Now a little bit off-topic:
Even though *eden/edna/edno/edni* _"one/ones"_ is not considered to be indefinite article in Macedonian, in some cases it has that role, but it can be omitted too. The Hungarian indefinite article is *egy* _"one/a"_.  And here Macedonian and Hungarian have another thing in common too:

Hungarian:
*egy kutya* = "a dog", if the stress is on "kutya"
*egy kutya* = "one dog", if the stress is on "egy"

Macedonian:
*edno kúche* = "a dog", if the stress is on "kuche"
*édno kuche* = "one dog", if the stress is on "edno"


----------



## nimak

Slogos said:


> Or the other way around, what information would be lost if those articles were omitted?

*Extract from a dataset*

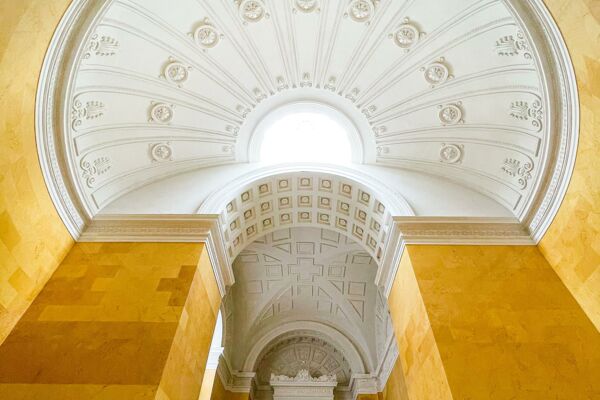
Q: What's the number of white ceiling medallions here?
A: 11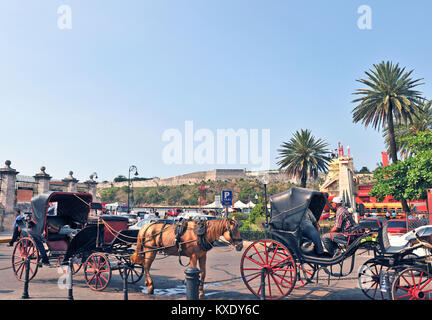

Му ја дадов *книгата* што ја бараш на *еден мој пријател*.  *=* I gave *the book* you’re looking for to *a friend of mine*.

Му дадов *(една)* *книга* на *еден (мој) пријател*.  *=* I gave *a book* to *a friend (of mine)*.


----------



## AndrasBP

nimak said:


> _Hungarian:_ *A szobá*ban van *egy kutya*.





nimak said:


> Hungarian:
> *egy kutya* = "a dog", if the stress is on "kutya"
> *egy kutya* = "one dog", if the stress is on "egy"


----------



## Slogos

Thank you for your explanations!
These grammatical features are absent from Old Church Slavonic, which is allegedly based on some South Slavic dialects. We see that only two existing Slavic languages have adopted these features and both of them are located to the southwest of the Common Slavic area. So what other non-Slavic languages in the Balkans have similar rules? Hungarian, Albanian, Romanian, Greek? This was clearly a local phenomenon, as Serbo-Croatian, which is also in the South Slavic group, does not employ articles. None of the West or East Slavic languages use articles.


----------



## jasio

Slogos said:


> These grammatical features are absent from Old Church Slavonic, which is allegedly based on some South Slavic dialects.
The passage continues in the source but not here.